Records from a data collection:
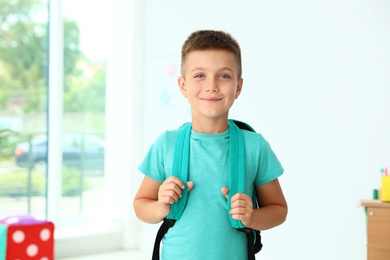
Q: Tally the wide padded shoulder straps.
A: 2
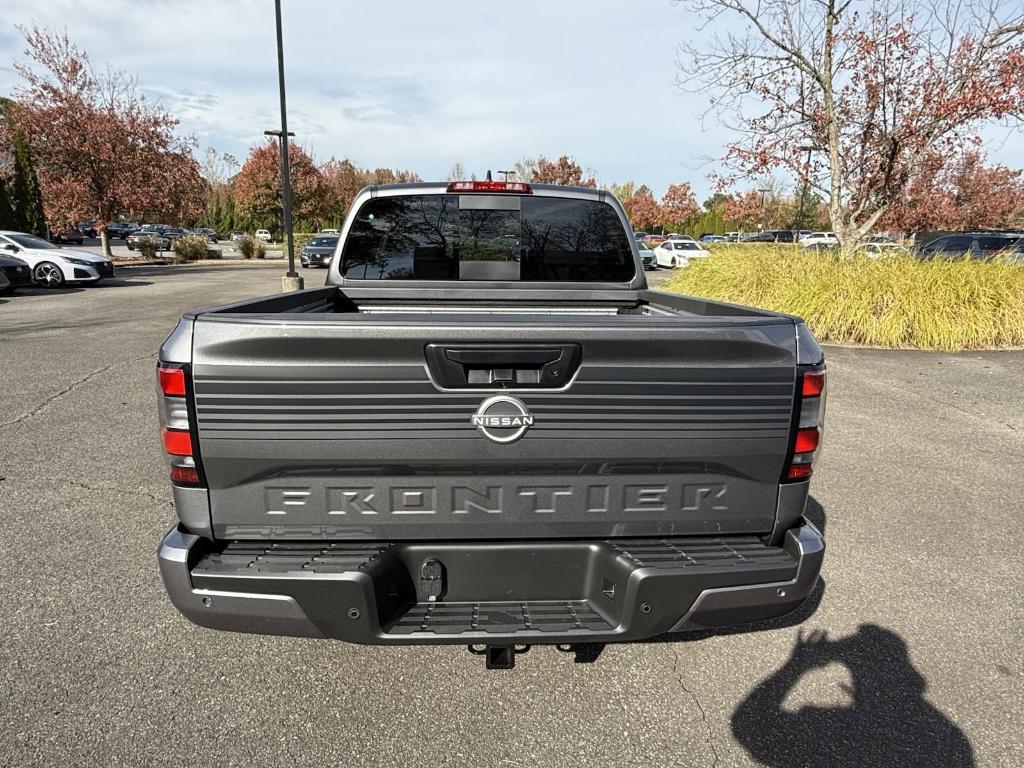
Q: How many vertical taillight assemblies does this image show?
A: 2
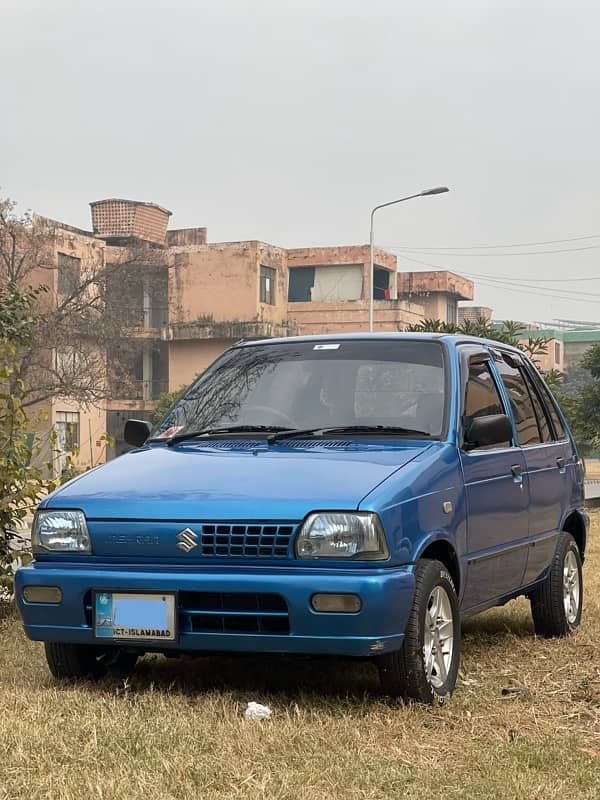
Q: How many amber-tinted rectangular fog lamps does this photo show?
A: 2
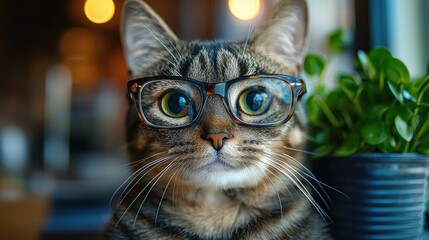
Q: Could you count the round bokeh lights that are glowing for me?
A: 2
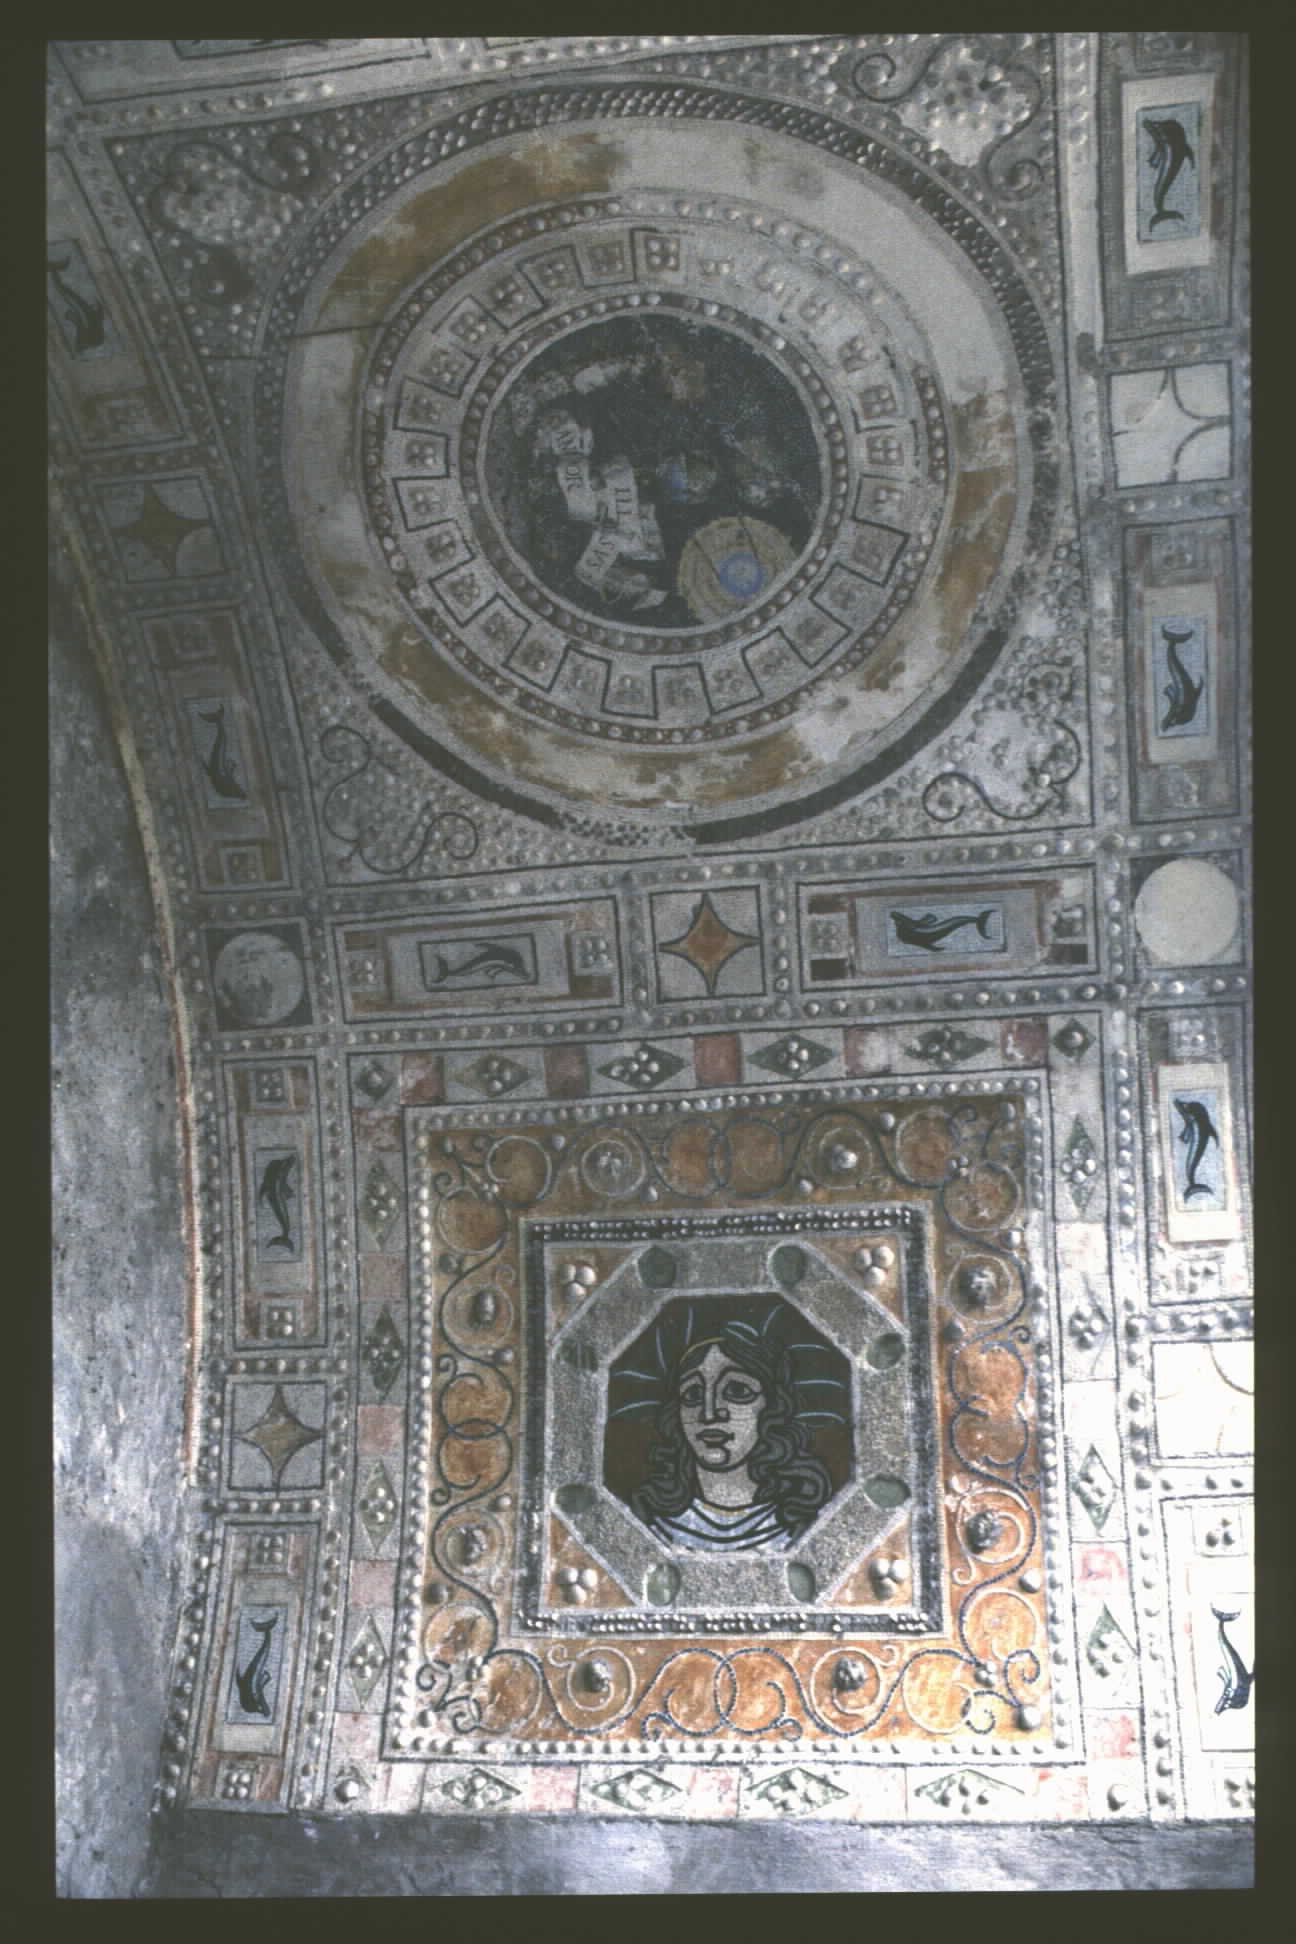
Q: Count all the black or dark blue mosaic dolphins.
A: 10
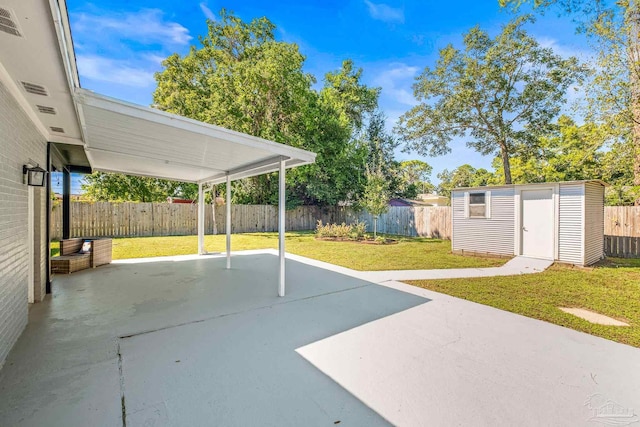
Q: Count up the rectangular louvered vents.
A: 4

## EXERCISE
Word for word and without any pictures, return all of the lines above.

## REPLY
Q: Tally the wide padded shoulder straps.
A: 2
Q: How many vertical taillight assemblies does this image show?
A: 2
Q: How many amber-tinted rectangular fog lamps does this photo show?
A: 2
Q: Could you count the round bokeh lights that are glowing for me?
A: 2
Q: Count all the black or dark blue mosaic dolphins.
A: 10
Q: Count up the rectangular louvered vents.
A: 4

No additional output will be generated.